Hi Vicki was the chilli home cooked or was the sauce from the jar? ive started making alot of home cooked meals as theyre so much better then shop bought as you can see what your putting in there.The rice can be a struggle to but brown rice is a good alternative to basmati etc, dont put to much pressure on yourself V1cky your learning and it will all come to you x


----------



## Mark T (Mar 31, 2012)

Welcome to the forum v1ckidow 

The problem with the advice from people like Diabetes UK and many diabetes nurses is that they seem to set the advice level for diabetics on insulin.  No one with an ounce of common sense is ever going to advise someone with essentially a glucose-tolerance issue to eat more of the stuff.

DUK and others advise lots of starchy carbs because the alternative is to eat lots of protein and fats.  Unfortunately they don't draw a distinction between unhealthy saturated and trans fats and mostly ok and in some cases essential unsaturated fats.

Interesting they only put your husband on metformin if he is getting 23's and HI's.  I would of half expected something a bit stronger!  Metformin isn't that effective at lowering blood glucose levels by itself!


----------



## Mark T (Mar 31, 2012)

v1ckidow said:


> so just do the level 2 hrs after tea and reading 17.6, all tea was was basmati rice, chilli con carnie and sugar free squash, now confused what meals i should be cooking??


What was the level before tea?

17.6 isn't all that bad if the pre-level was 15.  It would be more shocking if he had started from a 5 or 6.


----------



## v1ckidow (Mar 31, 2012)

Steff said:


> Hi Vicki was the chilli home cooked or was the sauce from the jar? ive started making alot of home cooked meals as theyre so much better then shop bought as you can see what your putting in there.The rice can be a struggle to but brown rice is a good alternative to basmati etc, dont put to much pressure on yourself V1cky your learning and it will all come to you x



rice was out of a packet that i just microwave and the chilli con carnie was already in the tin from asda as we did mot have long for tea with us working and the kids at home.x


----------



## Austin Mini (Mar 31, 2012)

Hi Vickie, I was diagnosed diabetic in 1988. I went into hospital and was given insulin.

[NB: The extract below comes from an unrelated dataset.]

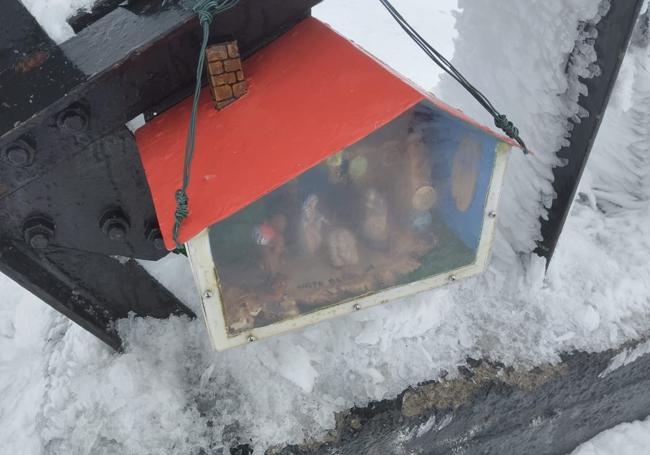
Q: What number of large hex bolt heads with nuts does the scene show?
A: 5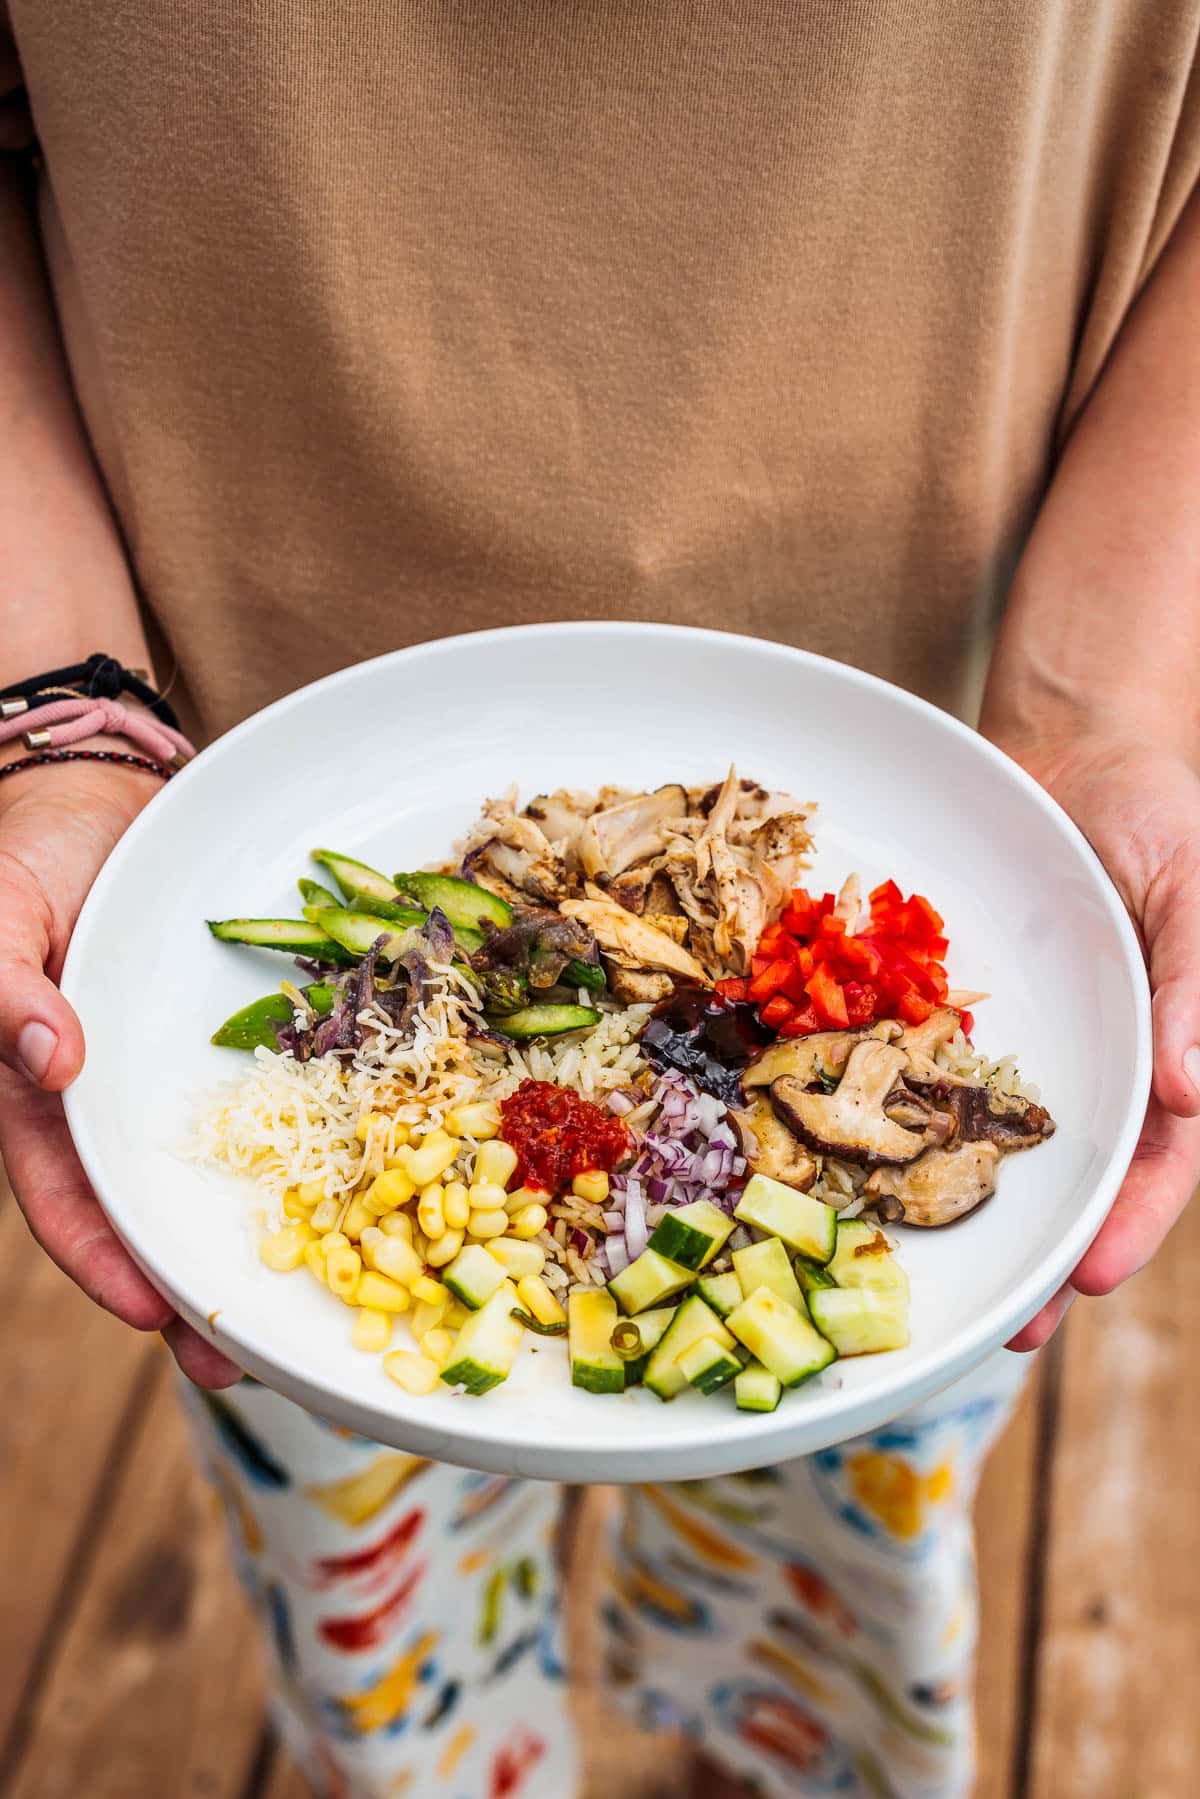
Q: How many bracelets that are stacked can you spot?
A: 3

I felt a lot better in 15 mins. Three days later I was discharged on tablets. I tested my bloods, with readings like your hubbys, and rang the diabetic nurse after two days. She came around and put me on insulin there and then. Next day I felt a whole lot better as my readings came down. My eyes went blurred vision and had eight weeks off work as the eyes gave up the sugar. Those readings of your hubbys are far too high. Get him an appointment with your Doc or better still the diabetic nurse (she knows what to do and is more experienced with diabetics). Dont worry keep calm and note down the readings. He should never have been allowed out with those readings. MM


----------



## Northerner (Mar 31, 2012)

Austin Mini said:


> Hi Vickie, I was diagnosed diabetic in 1988. I went into hospital and was given insulin. I felt a lot better in 15 mins. Three days later I was discharged on tablets. I tested my bloods, with readings like your hubbys, and rang the diabetic nurse after two days. She came around and put me on insulin there and then. Next day I felt a whole lot better as my readings came down. My eyes went blurred vision and had eight weeks off work as the eyes gave up the sugar. Those readings of your hubbys are far too high. Get him an appointment with your Doc or better still the diabetic nurse (she knows what to do and is more experienced with diabetics). Dont worry keep calm and note down the readings. He should never have been allowed out with those readings. MM



Austin, you're forgetting her husband is a taxi driver and it may affect his livelihood to go on insulin straightaway. Insulin would bring the levels down quickly, but that doesn't mean he should necessarily be put on it straightaway - the doctor will have much more information to hand than we do so at this early stage.


----------



## v1ckidow (Mar 31, 2012)

Mark T said:


> What was the level before tea?
> 
> 17.6 isn't all that bad if the pre-level was 15.  It would be more shocking if he had started from a 5 or 6.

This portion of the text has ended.